Context-Free Grammars - Models of Computation

Previously, we have seen how to generate a language using regular expressions. CFG is a different way of generating languages but is more powerful in the sense that every language that can be generated by a regular expression can also be generated by a CFG, but there are languages that can be generated by CFGs and not by regular expressions, namely $\{0^n1^n \mid n \geq 0\}$ .

CFGs are widely used in Computer Science. For example, they are used to define the syntax of programming languages and markup languages (e.g. XML and JSON).

In this subject, we have actually used CFGs to define regular expressions. Well-formed formulas can also be defined using CFGs.

5.1.1Definition of CFG¶

Think of production rules as substitution rules. In particular, a production rule $A \rightarrow w$ tells us that we can substitute $A$ with $w$ . We remark that CFGs allow recursion since the right-hand side of a rule can contain the variable that is on the left-hand side of the rule. In particular, the variable $A$ can also occur in the string $w$ . This is evident in the upcoming example.
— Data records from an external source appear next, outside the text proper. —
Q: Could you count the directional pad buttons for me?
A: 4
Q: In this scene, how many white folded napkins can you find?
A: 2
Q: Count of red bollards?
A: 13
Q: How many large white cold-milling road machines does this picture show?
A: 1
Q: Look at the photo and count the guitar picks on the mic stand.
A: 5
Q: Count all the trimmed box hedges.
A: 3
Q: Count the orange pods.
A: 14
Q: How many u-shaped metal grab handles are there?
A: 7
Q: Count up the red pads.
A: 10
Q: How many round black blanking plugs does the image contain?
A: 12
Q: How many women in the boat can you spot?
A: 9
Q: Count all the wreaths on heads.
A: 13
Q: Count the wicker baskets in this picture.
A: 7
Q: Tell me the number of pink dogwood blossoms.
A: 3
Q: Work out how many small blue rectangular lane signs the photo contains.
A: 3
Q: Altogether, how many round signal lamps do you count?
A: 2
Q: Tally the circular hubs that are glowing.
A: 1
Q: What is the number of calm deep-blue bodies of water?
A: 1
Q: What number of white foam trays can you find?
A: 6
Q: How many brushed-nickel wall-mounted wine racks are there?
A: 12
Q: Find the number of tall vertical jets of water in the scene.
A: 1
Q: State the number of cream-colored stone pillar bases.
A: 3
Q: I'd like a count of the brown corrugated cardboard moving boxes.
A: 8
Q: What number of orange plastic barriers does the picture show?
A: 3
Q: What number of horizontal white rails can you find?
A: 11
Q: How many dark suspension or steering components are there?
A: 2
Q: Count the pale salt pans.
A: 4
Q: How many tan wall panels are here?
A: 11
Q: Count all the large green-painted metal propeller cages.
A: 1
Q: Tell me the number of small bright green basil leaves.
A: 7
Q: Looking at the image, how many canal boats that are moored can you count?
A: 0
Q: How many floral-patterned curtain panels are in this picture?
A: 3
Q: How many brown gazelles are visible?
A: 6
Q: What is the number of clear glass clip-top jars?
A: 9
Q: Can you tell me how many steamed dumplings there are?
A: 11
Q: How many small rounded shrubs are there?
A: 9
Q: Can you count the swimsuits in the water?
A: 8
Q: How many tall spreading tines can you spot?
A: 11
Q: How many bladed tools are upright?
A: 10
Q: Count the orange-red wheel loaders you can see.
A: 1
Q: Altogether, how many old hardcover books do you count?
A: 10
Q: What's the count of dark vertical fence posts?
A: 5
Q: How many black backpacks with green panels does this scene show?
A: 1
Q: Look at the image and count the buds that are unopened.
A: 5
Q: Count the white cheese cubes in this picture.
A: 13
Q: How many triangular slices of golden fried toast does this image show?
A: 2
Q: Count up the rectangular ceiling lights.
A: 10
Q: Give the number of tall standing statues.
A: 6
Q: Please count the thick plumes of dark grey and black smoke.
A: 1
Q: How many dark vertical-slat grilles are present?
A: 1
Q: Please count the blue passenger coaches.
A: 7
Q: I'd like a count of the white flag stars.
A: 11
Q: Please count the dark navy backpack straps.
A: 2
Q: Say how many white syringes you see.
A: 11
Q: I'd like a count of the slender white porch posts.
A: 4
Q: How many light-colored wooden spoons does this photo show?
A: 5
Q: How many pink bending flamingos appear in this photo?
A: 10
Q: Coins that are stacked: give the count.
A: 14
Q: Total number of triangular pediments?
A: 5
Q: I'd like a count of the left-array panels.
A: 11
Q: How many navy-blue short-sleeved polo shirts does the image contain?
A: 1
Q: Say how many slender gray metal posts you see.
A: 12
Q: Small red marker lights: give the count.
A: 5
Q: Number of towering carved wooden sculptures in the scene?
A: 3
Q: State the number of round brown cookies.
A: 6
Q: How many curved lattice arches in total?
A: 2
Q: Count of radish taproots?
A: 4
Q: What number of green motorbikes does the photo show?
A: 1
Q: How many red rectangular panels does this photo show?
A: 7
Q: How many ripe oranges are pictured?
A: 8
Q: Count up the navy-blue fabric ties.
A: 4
Example 1 (CFG for arithmetic expressions)

Consider arithmetic expressions over the numbers 0, …, 9 with addition, subtraction, multiplication, division and parentheses. For example,

(1 + 3) * 5 + 8

(1)

The syntax of arithmetic expressions can be expressed as a CFG:

$\Sigma$ consists of:
- the numbers 0, 1, …, 9
- the operators $+$ , $-$ , $\times$ and $/$
- parentheses ( and )
$V$ consists of $\textsf{Op}$ and $\textsf{Expr}$ , for operators and expressions, respectively
The production rules are:

\begin{align*} \textsf{Expr} & \rightarrow 0 \\ \textsf{Expr} & \rightarrow 1 \\ & \vdots \\ \textsf{Expr} & \rightarrow 9 \\ \textsf{Expr} & \rightarrow \textsf{Expr Op Expr}\\ \textsf{Expr} & \rightarrow (\textsf{Expr})\\ \textsf{Op} & \rightarrow +\\ \textsf{Op} & \rightarrow -\\ \textsf{Op} & \rightarrow \times\\ \textsf{Op} & \rightarrow /\\ \end{align*}

(2)

The start variable is $\textsf{Expr}$ .

Notational shorthand¶

Instead of listing each rule separately, we will group together rules with the same left-hand side in a single line separated by vertical bars.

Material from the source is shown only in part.